We start by reproducing what happens on the forest floor in a controlled indoor environment. We take spores of mycelia cells, feed it sawdust and organic material, and place it on a square mat while controlling the humidity and temperature. The mycelium grows into a foamy layer - imagine a big bag of smushed marshmallows. Once the mycelium is harvested, we compost the leftover byproducts. We then process and dye that sheet of mycelium, and it becomes the Mylo that gets used to make footwear, handbags, wallets, phone cases, and other gorgeous products.
At Bayou, we believe versatility is a key part of sustainable creation. Why do you think it's important for us to use materials that serve more than one purpose?
I couldn’t agree more. At Bolt, we are always looking at the environmental impact of everything we do and are designing with circularity in mind. We want Mylo, and the products made using Mylo, to be long-lasting and versatile.
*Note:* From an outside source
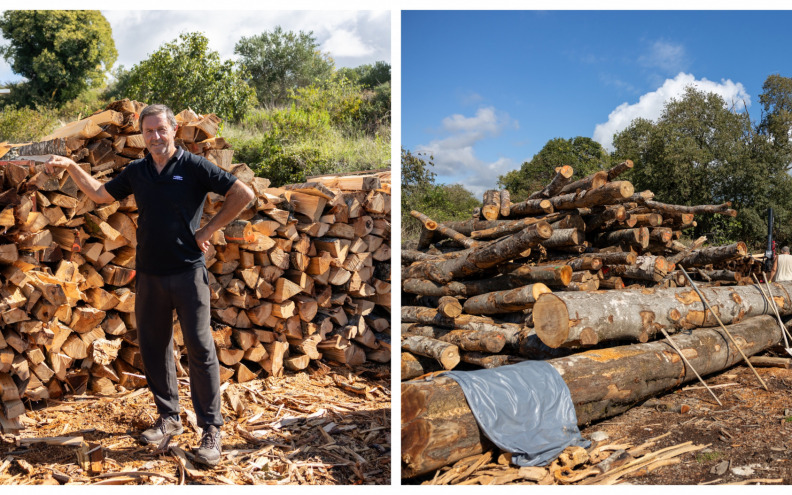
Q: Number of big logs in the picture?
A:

As our world population grows by over 80 million every year, we face an ever-growing constraint on natural resources. Marry that with our addiction to fast fashion or fast consumerism, and we have a big and growing problem on our hands. Biodegradability is definitely a buzzword and one sustainability avenue to pursue, but given the challenges of biodegradation (like lack of access to proper facilities, etc…), we believe giving people materials that are strong and versatile is the best way to minimize our overall drain on resources and environmental footprint.
For people who don’t know, what are the benefits of using Mylo vs leather?
Mylo is an animal-free material made from mycelium, which is the underground roots of mushrooms, that is a sustainable upgrade to animal and synthetic leather. It is created using a highly efficient process that is intentionally designed to be low impact. It’s also a new technology product in which we are only scratching the surface of what it can do. I think there are boundless possibilities for what our smart scientists and product designers will come up with as we have months and years to continue exploring it.
For instance, it takes just weeks to grow the mycelium used in Mylo, instead of years it takes to raise a cow to slaughter, which means Mylo emits fewer greenhouse gases and uses less water and resources than the current process of making animal leather.
In addition to being certified bio-based, in developing Mylo, we have made every effort to reduce the amount of inputs we use. We adhere to the principles of Green Chemistry, meaning we evaluate all inputs into our production, selecting the least hazardous chemicals and substances available.
Can you talk a little bit about why it is important to steer clear of toxic leather alternatives and man-made materials that, while vegan, may end up in landfills causing more harm than leather?
Most synthetic leathers available today are made from 100% petroleum-derived inputs and have a polyurethane or PVC coating. They're essentially plastic-based, which means they come with many of the same environmental problems of other synthetics; specifically, they take a long time to break down at the end of their life and will sit in a landfill or the environment for many, many, many years.
Why is Mylo the future of fashion and beyond? What kinds of products do you envision being created with Mylo?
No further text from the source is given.